[Stored items from a collection]
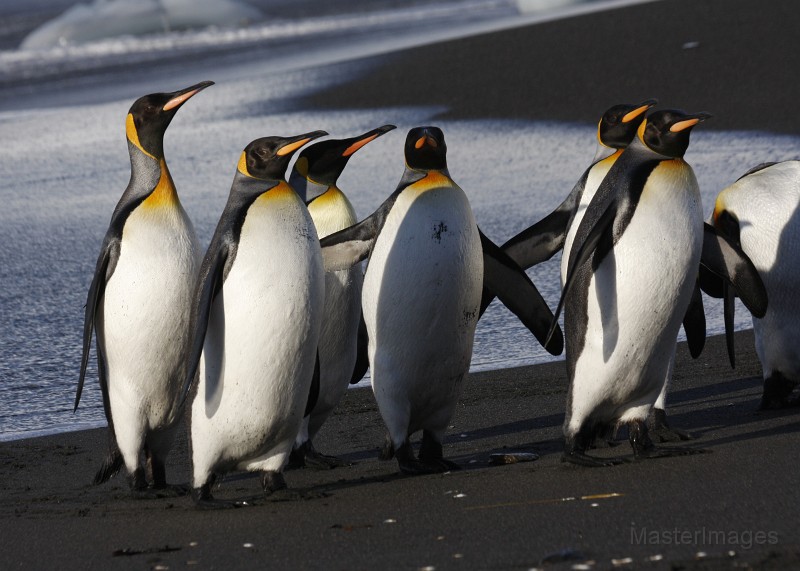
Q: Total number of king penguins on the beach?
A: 7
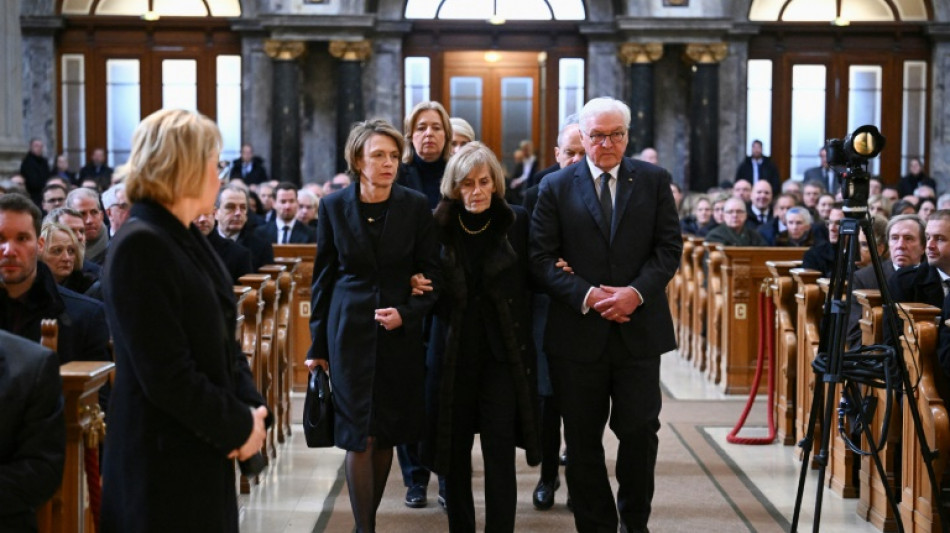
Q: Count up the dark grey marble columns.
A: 4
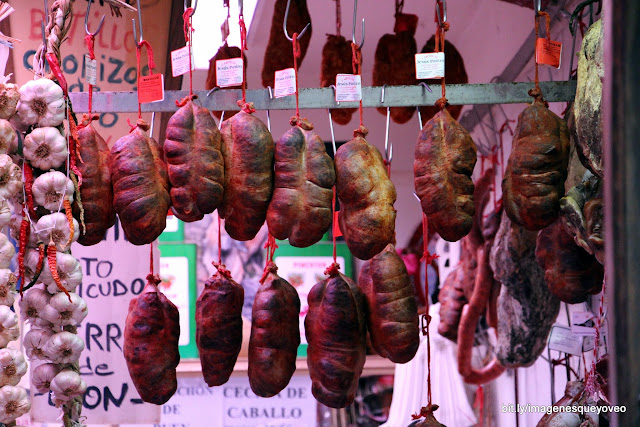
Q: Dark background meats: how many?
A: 5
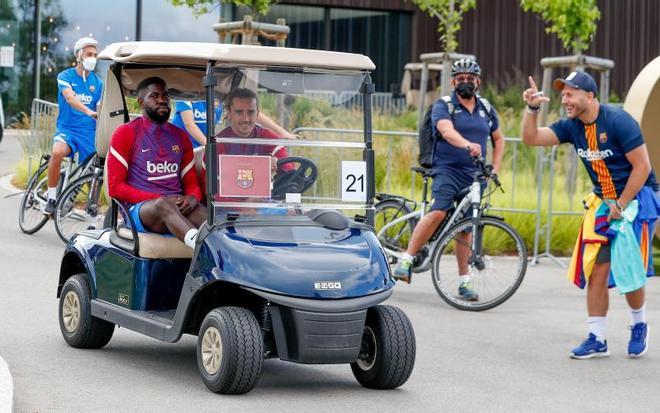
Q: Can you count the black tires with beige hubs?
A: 2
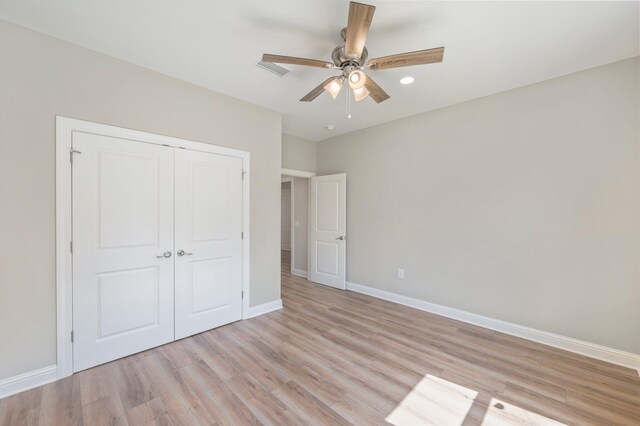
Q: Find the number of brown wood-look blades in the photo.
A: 5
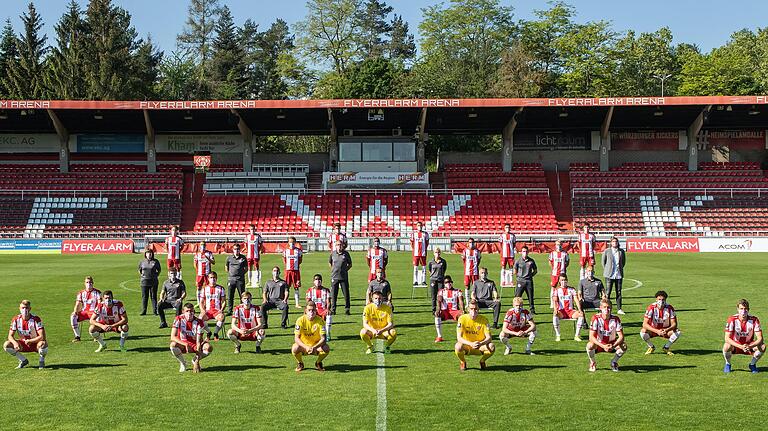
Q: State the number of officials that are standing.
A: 6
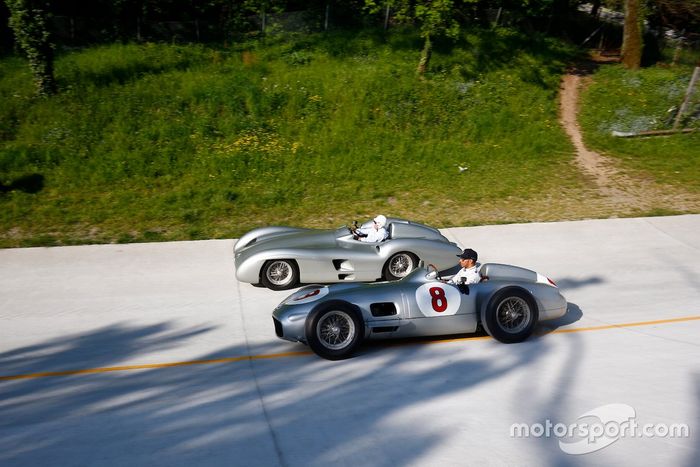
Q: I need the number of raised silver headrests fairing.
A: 2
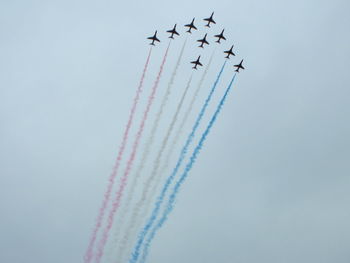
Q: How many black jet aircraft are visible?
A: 9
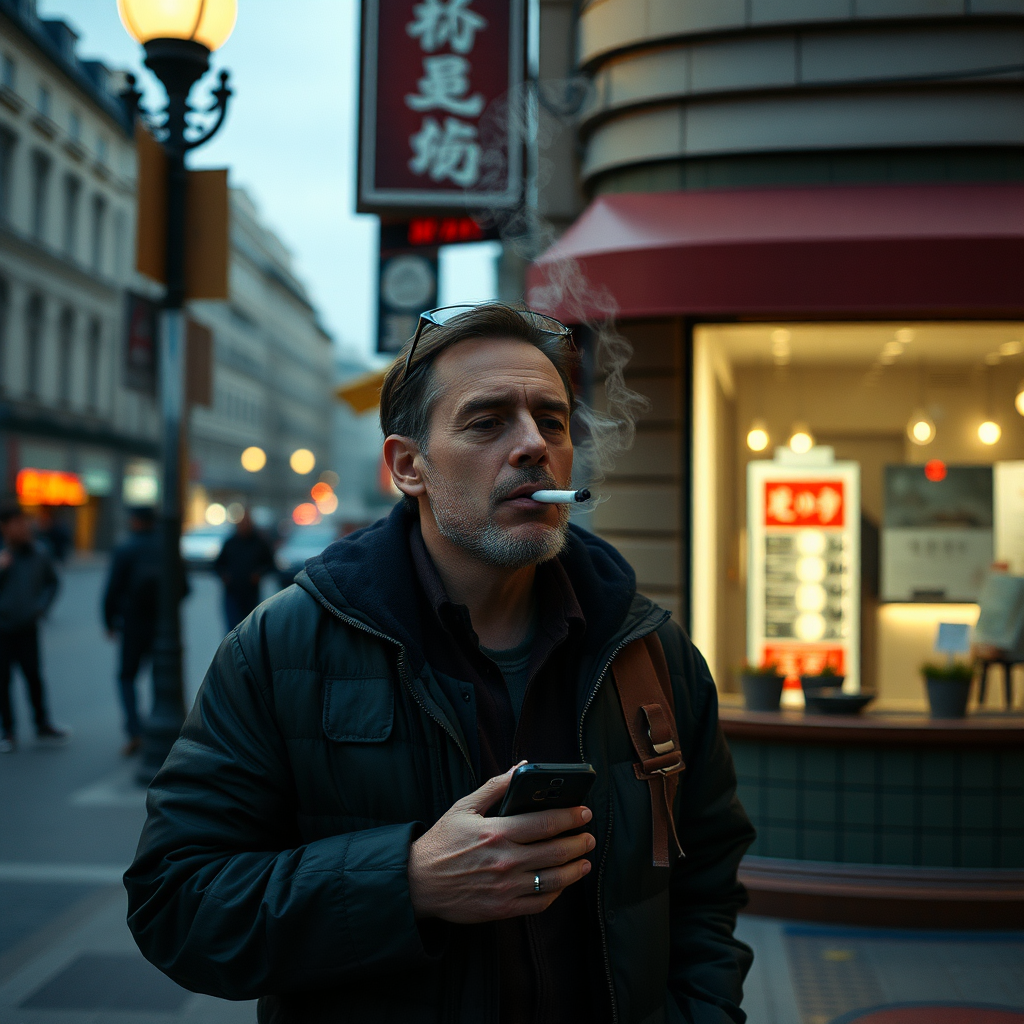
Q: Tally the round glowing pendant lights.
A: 5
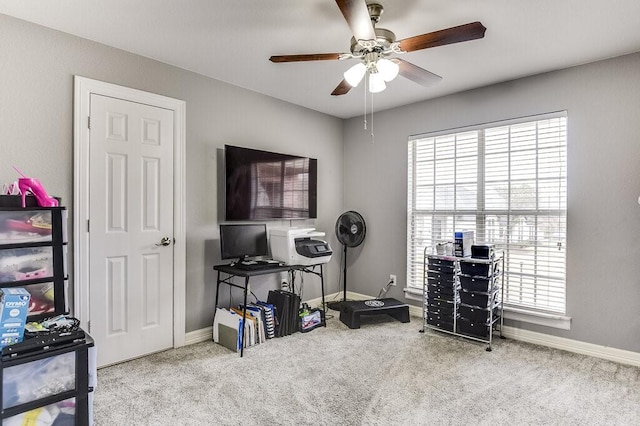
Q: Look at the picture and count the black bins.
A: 15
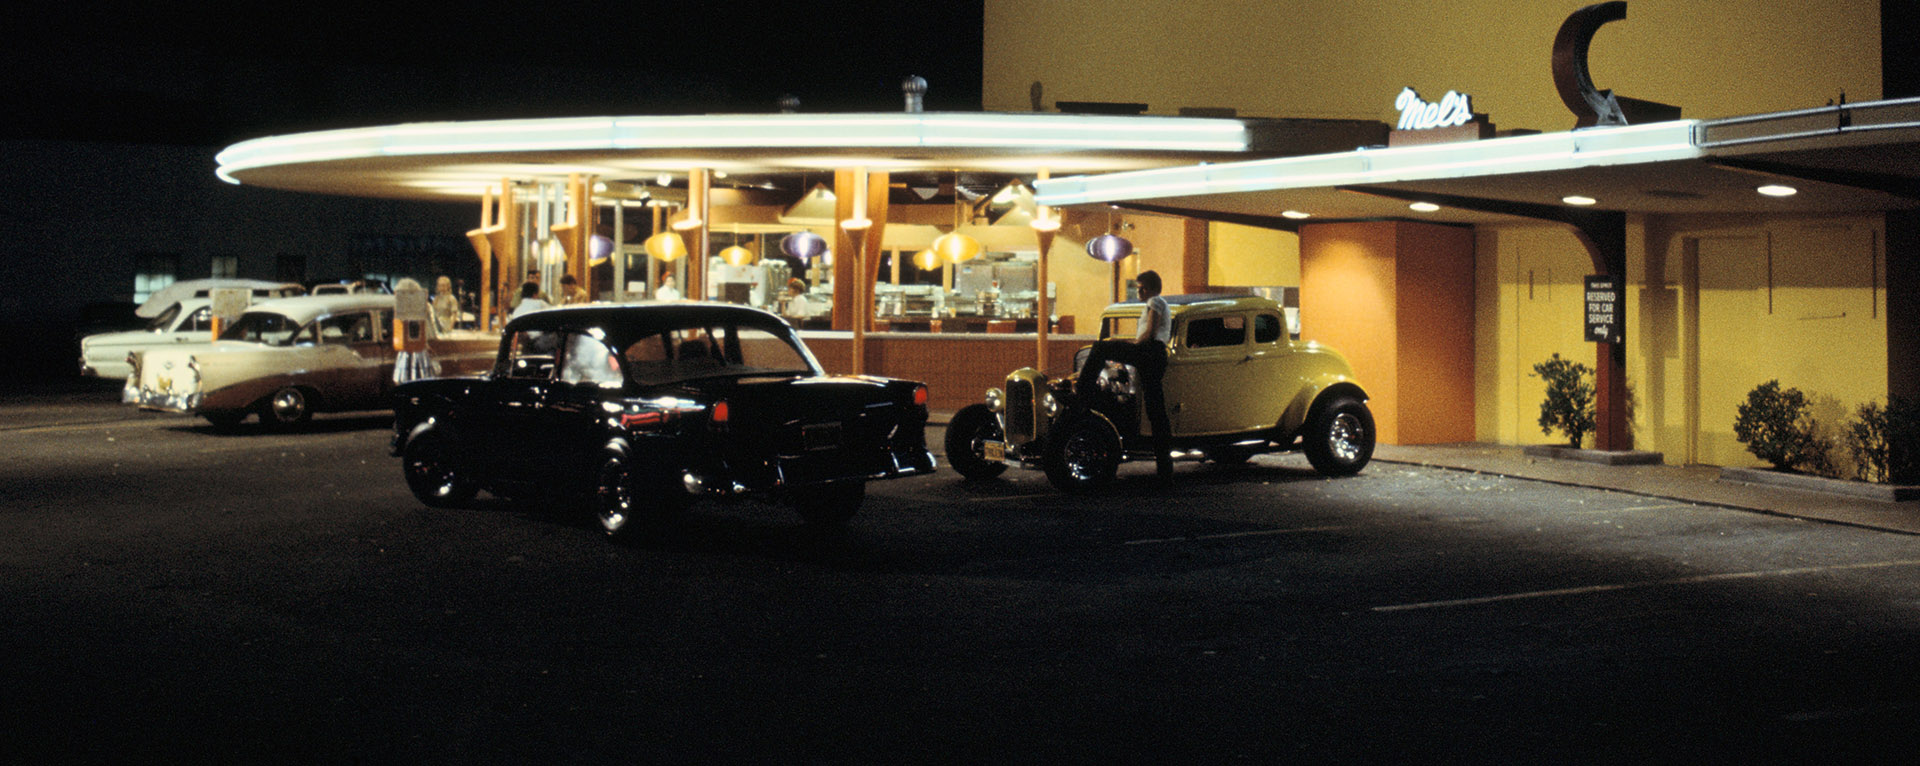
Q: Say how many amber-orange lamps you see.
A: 4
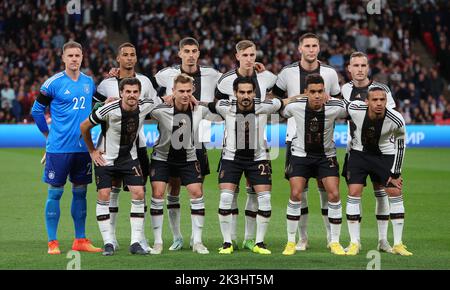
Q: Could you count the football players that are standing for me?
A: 11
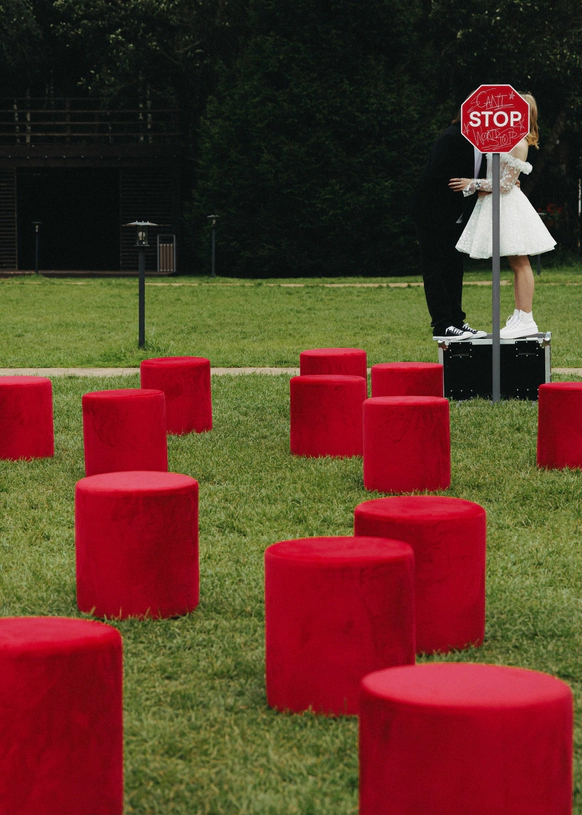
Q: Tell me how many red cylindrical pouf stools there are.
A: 13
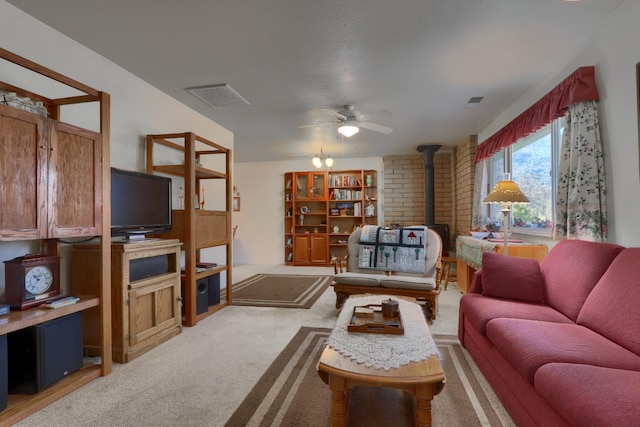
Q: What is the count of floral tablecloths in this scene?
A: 1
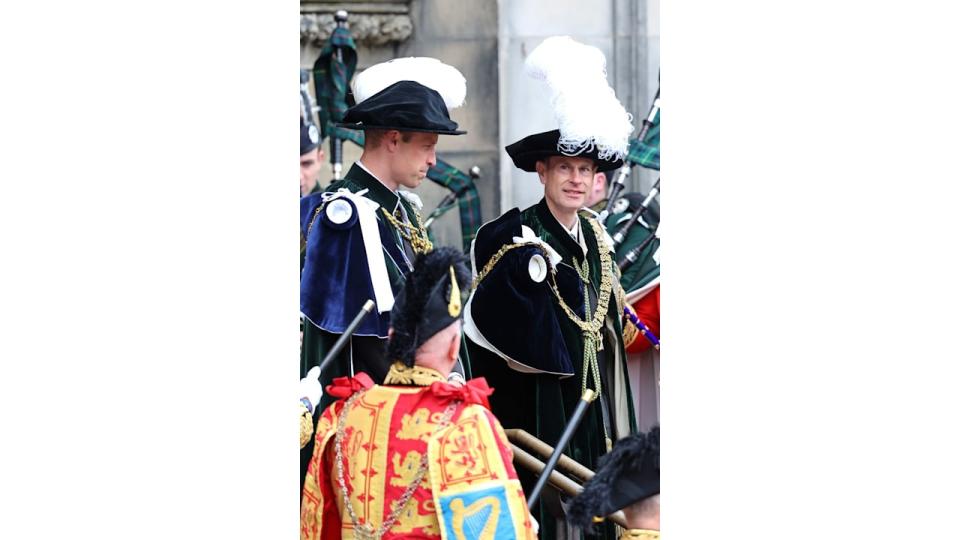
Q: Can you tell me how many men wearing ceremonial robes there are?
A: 2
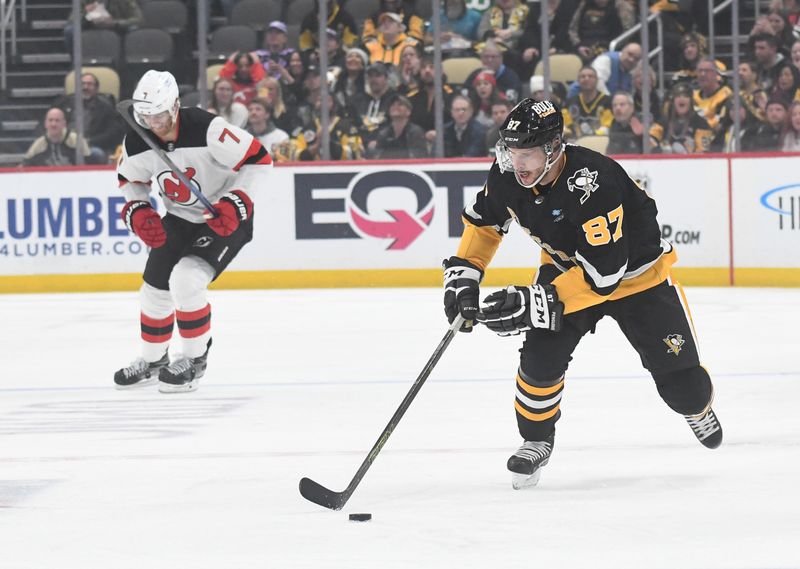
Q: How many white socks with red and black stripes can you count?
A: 2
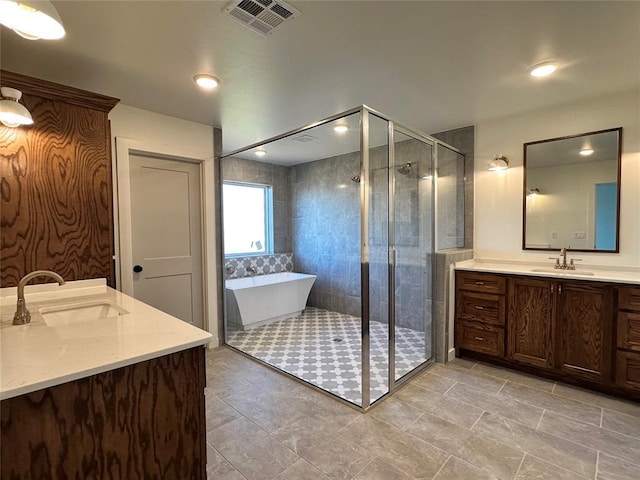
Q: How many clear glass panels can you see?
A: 4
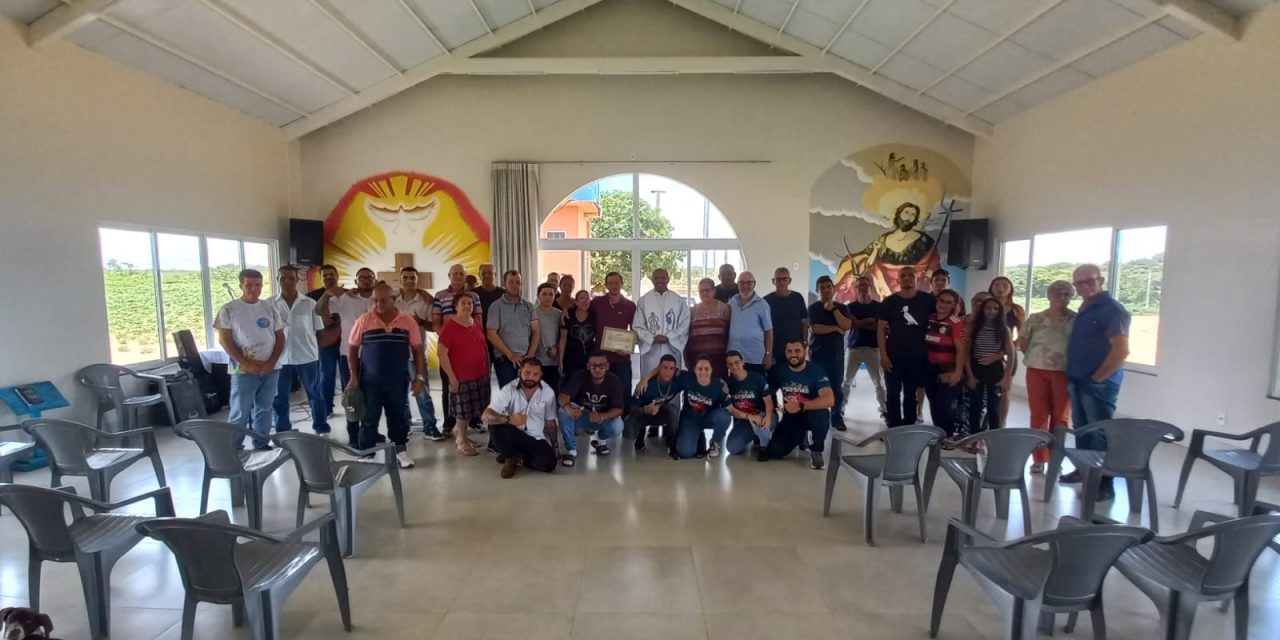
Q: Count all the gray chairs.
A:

- _What you will do_
Your task is to list each line of the records with the word "that".

- _Response to the task_
Q: State the number of officials that are standing.
Q: Could you count the football players that are standing for me?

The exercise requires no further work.